Most of all, however, directors value Larlarb's exhaustive research and dedication to character. "Every decision she makes, everything that a person wears, everything they put on their body has some reflection on their personality and their character," Berman says. In The Extra Man, Kevin Kline plays an aging dandy who scours Upper East Side charity shops for chichi cast-offs. To help build an authentic wardrobe, Larlarb and Kline actually went thrift-store shopping, with Kline in character.

For the 2012 HBO movie Cinema Verite, based on the groundbreaking 1970s documentary An American Family, Larlarb raided her mother's wardrobe for Diane Lane's portrayal of worldly Patricia Loud, a 1948 Stanford grad who had traveled in Asia and lived in Santa Barbara. "My mom came over in the late '60s as a graduate student from Thailand with clothing that was made for her," she says. In America, a young woman with "amazing taste," she "accumulated a lot of interesting '60s clothing that was West Coast specific and so incredibly reminiscent of that character."

Larlarb noticed that the Loud family shared clothing, in particular a special white and silver belt of the mother's. "It would show up on one of their daughters, sometimes the really flamboyant older son, sometimes the middle son, who was kind of a Mick Jagger wannabe," she says. "There's this theory about how the show exploited the family until it broke the family apart—the deleterious effect of reality TV on its subject. But when you watch the documentary, you notice all these things that link them together in other ways."

When Not Knowing Is Bliss

"I'm not the sort of designer who signs her name across something." It's one of the first things Larlarb tells me when I call to set up a meeting, and it's a theme she returns to again and again—the desire to subsume style in substance, to root everything in observation, character and storytelling, to work from the inside out. She may be a "mini-director," but Larlarb is the anti-auteur. There's not a recurrent style in her films, only a recurrent process.

This is one reason she loves working with Boyle. "He has this theory," she explains, "that your first film is your best film, and it's down to that sense of not knowing what you're doing. As a designer that's very exciting because you can rely on your experience and the knowledge you have from a process, but you couldn't ever rely on just getting what you got last time and tweaking it a little bit."

That process has led her to elements as different as a handmade woven-flower boutonniere for Kevin Kline's graying popinjay, the exquisite Malò dress worn by a svelte assassin in The American and even to standard-issue fatigues. For Sunshine, Larlarb realized that astronauts don't have clothes tailor-made for them. She designed the uniforms and sent them off to a factory, "so they wouldn't feel like they fit each person perfectly in that annoying Hollywood way."

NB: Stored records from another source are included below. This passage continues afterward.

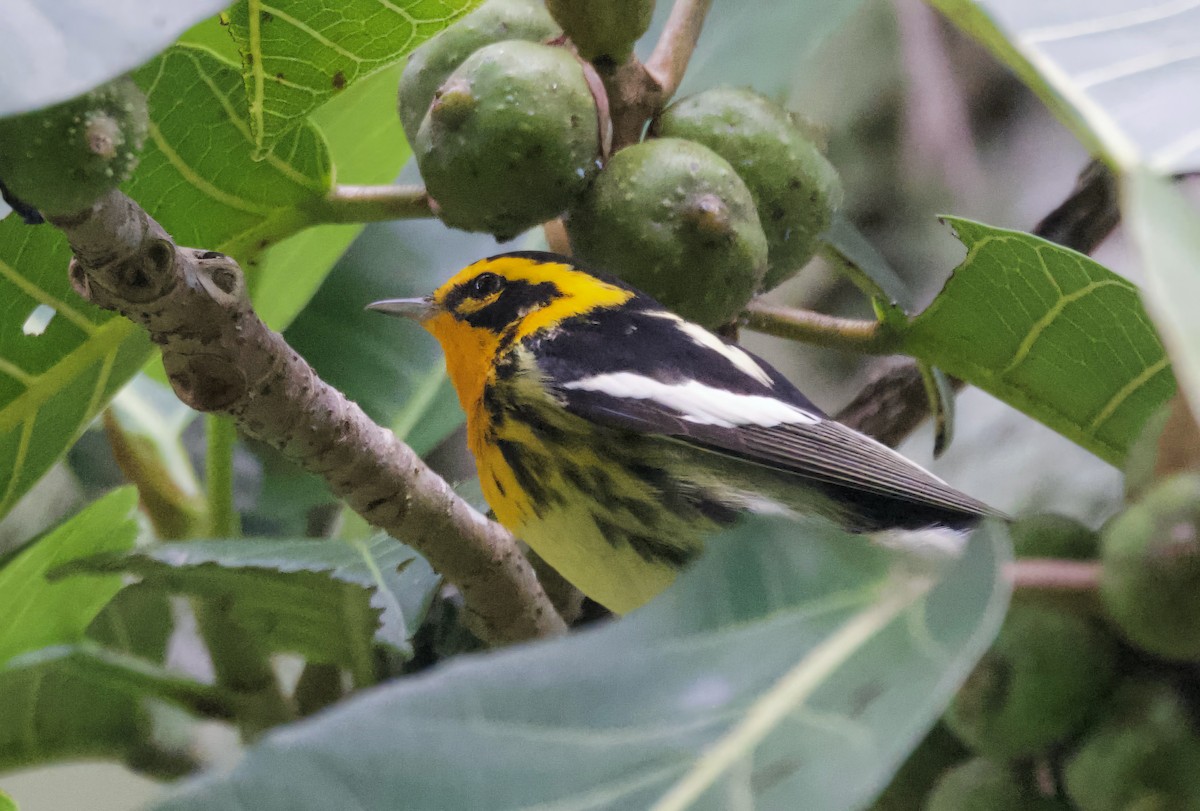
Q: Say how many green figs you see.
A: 11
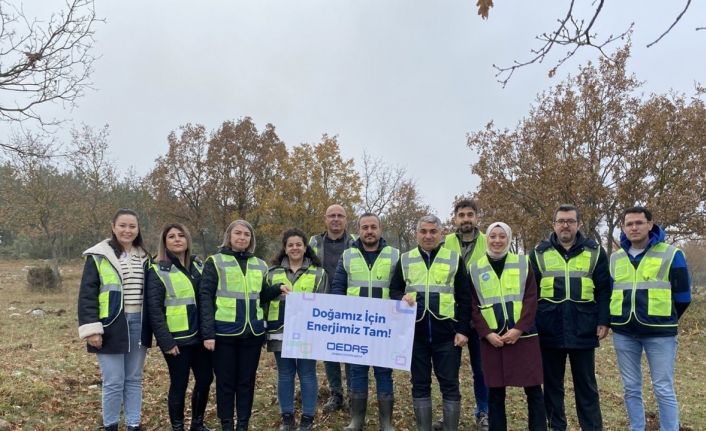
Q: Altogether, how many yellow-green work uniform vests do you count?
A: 11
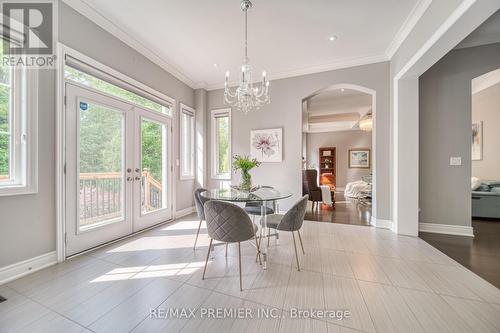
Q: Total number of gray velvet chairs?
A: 4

To what end all this verisimilitude? Don't we go to the movies to escape reality? Perhaps, but for Larlarb, true escape means believing in the place you escape to. "You should as an audience member enter a world, believe it, and almost forget that it's a world that you don't know."

The downside of building such a convincing world is that sometimes people forget there's a designer at all. Larlarb tells me that several journalists have mentioned they couldn't believe the canyon in 127 Hours was a set. "It's a great compliment," she says with a laugh. "But it stings just a little because of all the hard work that went into it."


Sonia Van Gilder Cooke is a London-based journalist who writes for Slate.